=== YOUR GOAL ===
The answer should be one number only, namely how many lines of the records hold the word "black".

=== MATERIAL PROVIDED ===

※

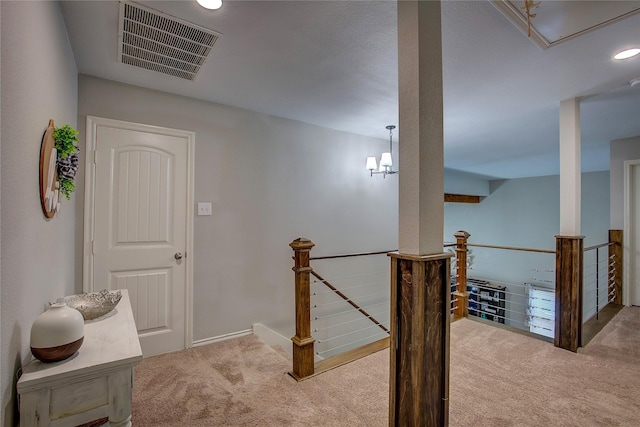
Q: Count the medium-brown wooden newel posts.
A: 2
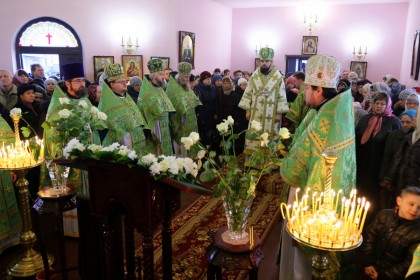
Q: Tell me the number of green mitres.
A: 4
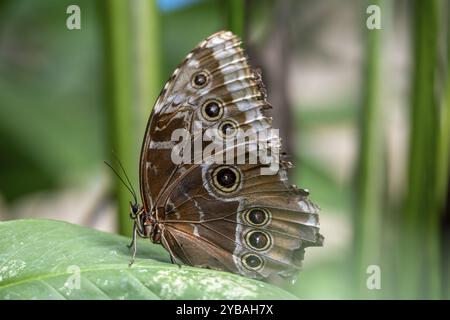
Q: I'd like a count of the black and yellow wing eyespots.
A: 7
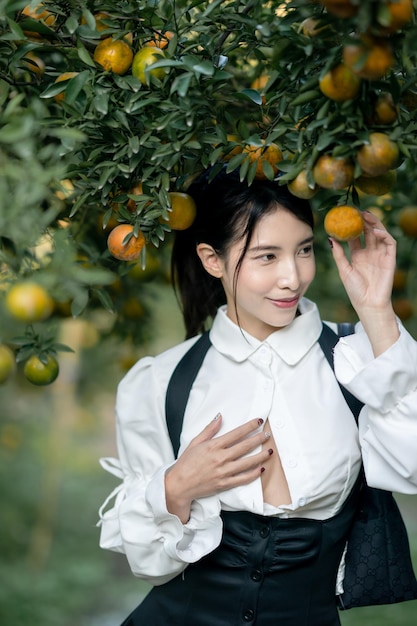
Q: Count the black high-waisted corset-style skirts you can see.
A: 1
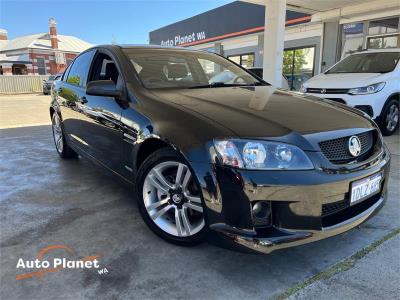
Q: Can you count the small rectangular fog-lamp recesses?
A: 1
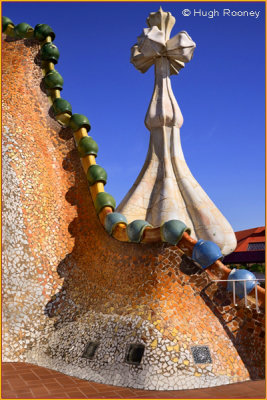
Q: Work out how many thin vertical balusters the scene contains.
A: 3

※

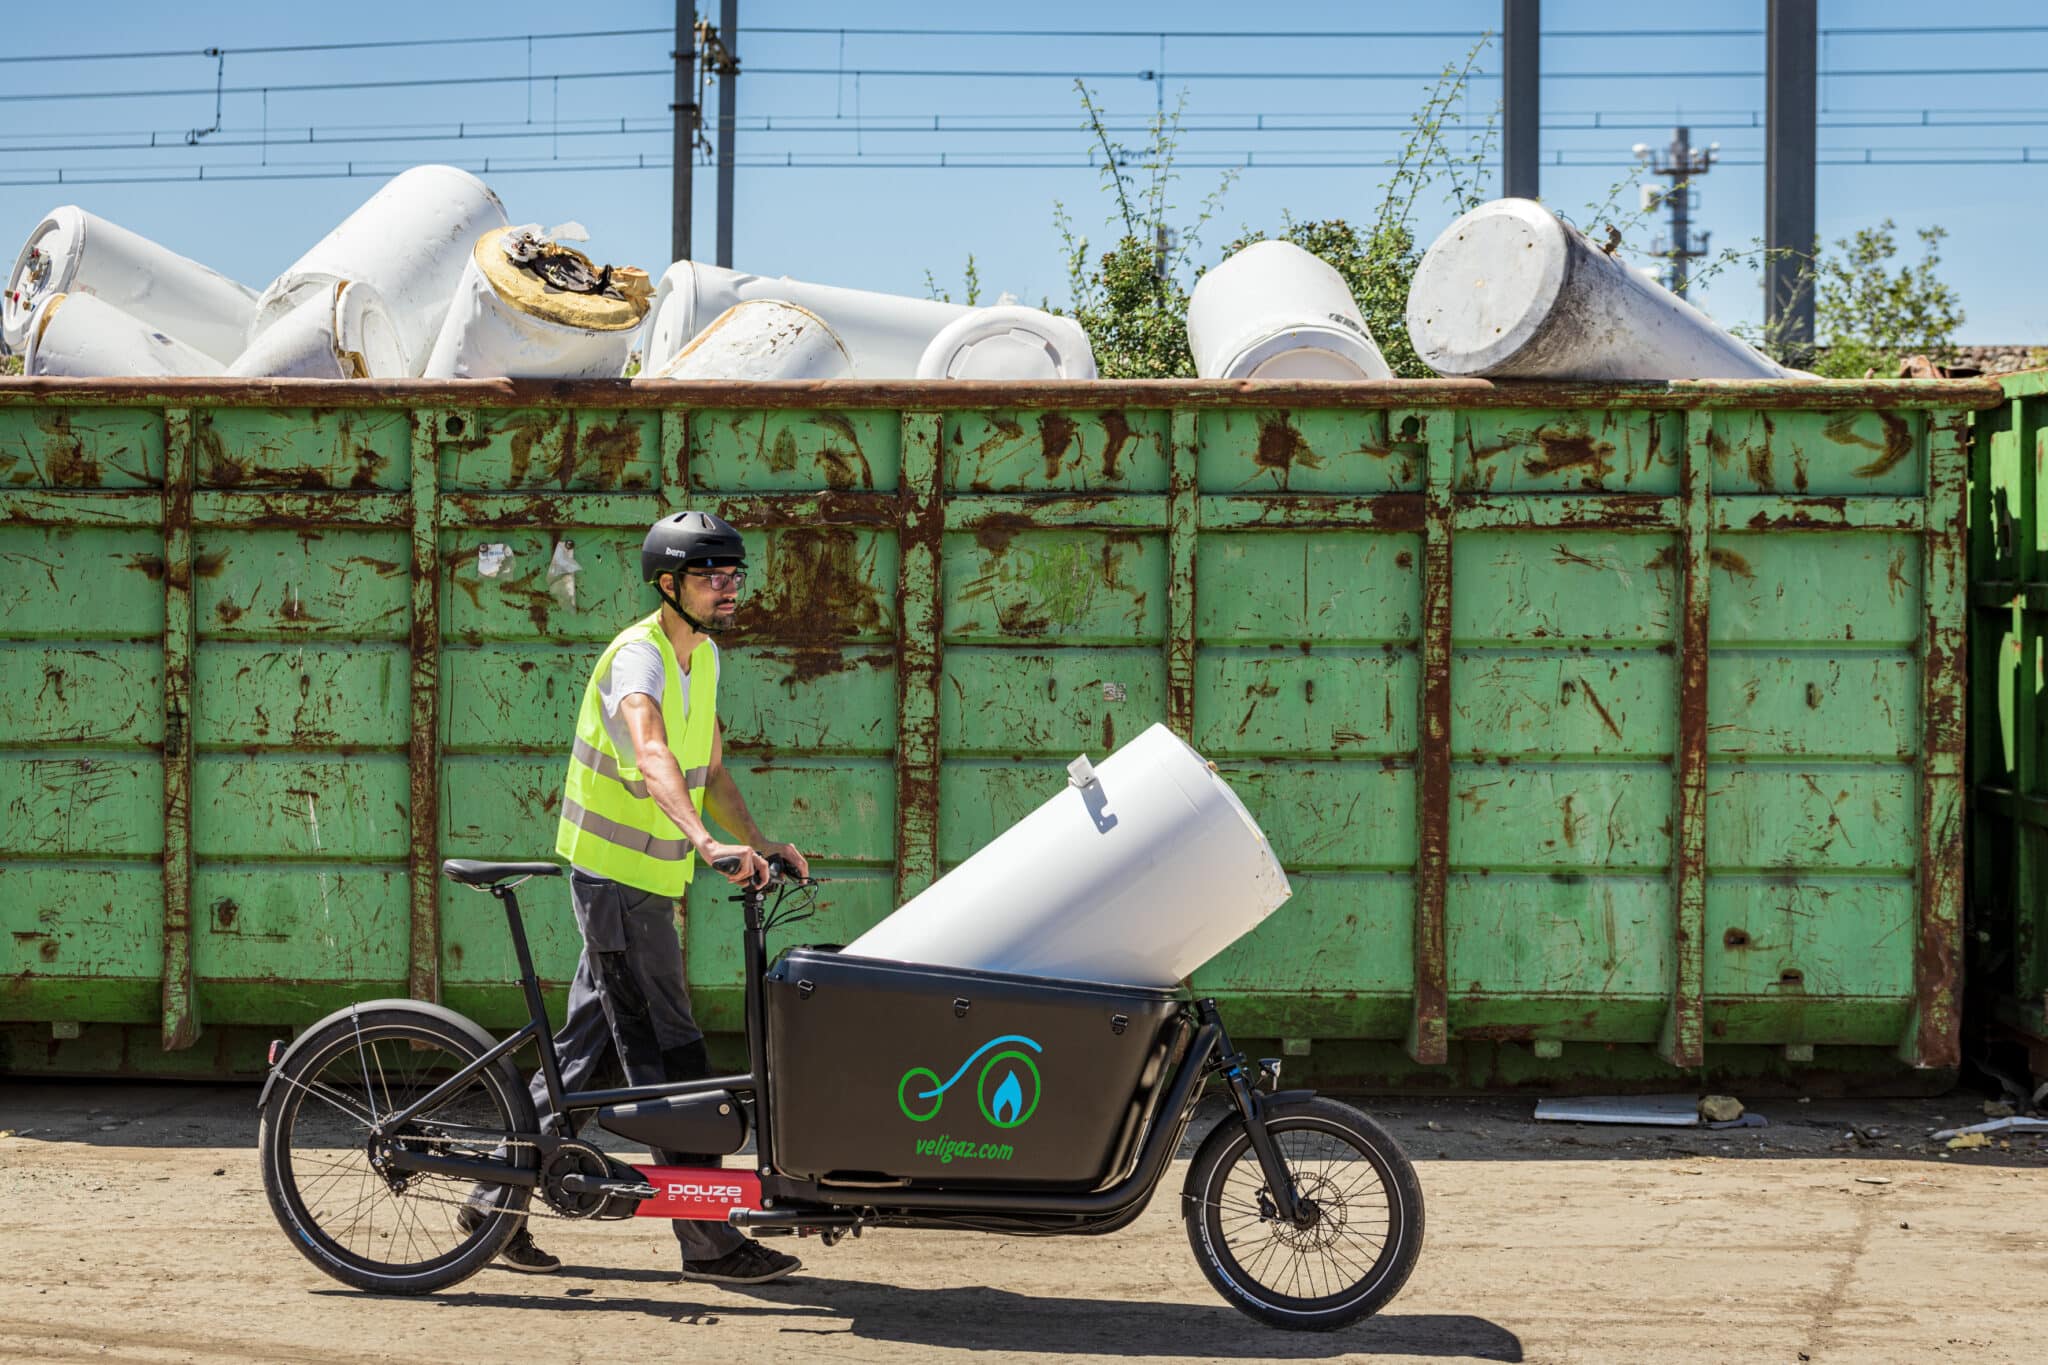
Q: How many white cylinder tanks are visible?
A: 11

※

=== THE ANSWER ===
2